Xeon Phi

Khato

Golden Member
Jul 15, 2001
1,206
250
136
Looks like Larrabee finally got some branding today, but the more interesting tidbit from the articles is the fact that there's already a system with it in the recently released June 2012 TOP500 list. 'Discovery' places at 150, supposedly with 236 Xeon E5-2670 and 118 Xeon Phi producing an rmax of 118.6 TFlops at 100.8 kW (no good way to link it directly as the system page doesn't have the TFlops figures.) Of course there are some slight peculiarities with the entry, namely if the 9800 core count was accurate then each Xeon Phi would have roughly 67.05 cores - I'm guessing the 9800 core figure is a ballpark figure as Intel apparently doesn't want to reveal actual core counts yet.

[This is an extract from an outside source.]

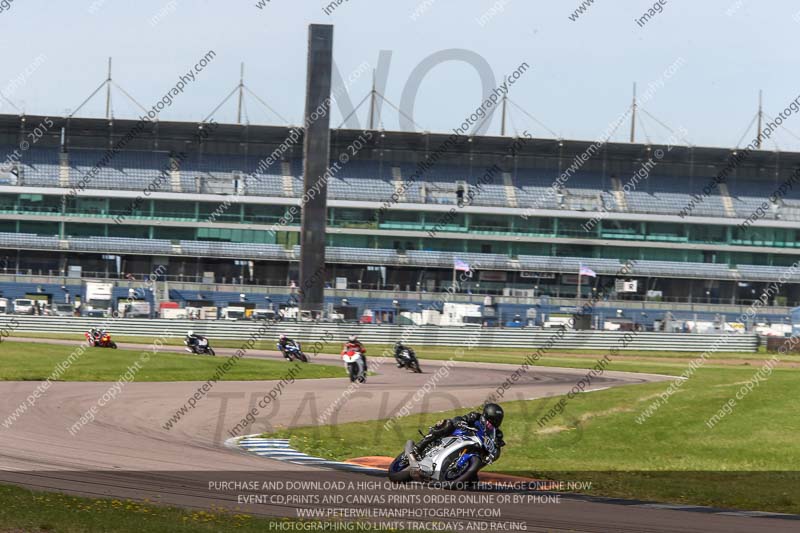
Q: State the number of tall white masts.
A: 6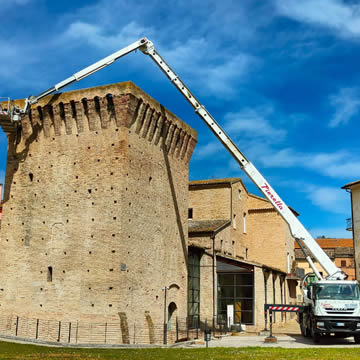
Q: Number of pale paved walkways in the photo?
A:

Other interesting observations are that 118.6 TFlops for 100.8 kW puts it in the same ballpark as systems with the same E5-2670 and Tesla M2090 cards get for perforance per watt (1.17 TFlops/kW vs around 1.05 TFlops/kW for the systems with Tesla.) As well, we can derive the theoretical TFlops per Xeon Phi as the E5-2670 is a known ~166 GFlops per CPU - (180990 GFlops - 166 GFlops * 236) / 118 = 1201.8 GFlops per Xeon Phi. That's the figure that you can compare to the theoretical 665 GFLops of a Tesla M2090 or 1024 GFlops of a FirePro W9000. We can also estimate the rmax contribution for each Xeon Phi thanks to a number of entries that are just straight E5-2670 - each E5-2670 gets around 155 GFlops, so (118600 GFlops - 155 GFlops * 236) / 118 = 695 GFlops per Xeon Phi. While this doesn't seem that impressive, keep in mind that the rmax of a Tesla M2090 is roughly 315 GFlops.
 

alyarb

Platinum Member
Jan 25, 2009
2,444
0
76
Larrabee always excelled at DP. I just couldn't understand why they would try to cultivate interest in the product by masquerading as a GPU.
 

Khato

Golden Member
Jul 15, 2001
1,206
250
136
And its easily codeable x86 cores.

This is indeed the most important point. The NVIDIA Tesla solutions have been out for awhile now, but I only count 50 systems in the TOP500 list stating they have a NVIDIA component. Whereas there are already 33 systems that use only the recently released Xeon E5 series. I have no idea how they compare in cost, but the pure Xeon systems do have a slightly lower rmax TFlops/kW compared to those with Tesla M2090's - 0.75 to 0.85 TFlops/kW instead of around 1.05 TFlops/kW - so why else would they be so widely deployed?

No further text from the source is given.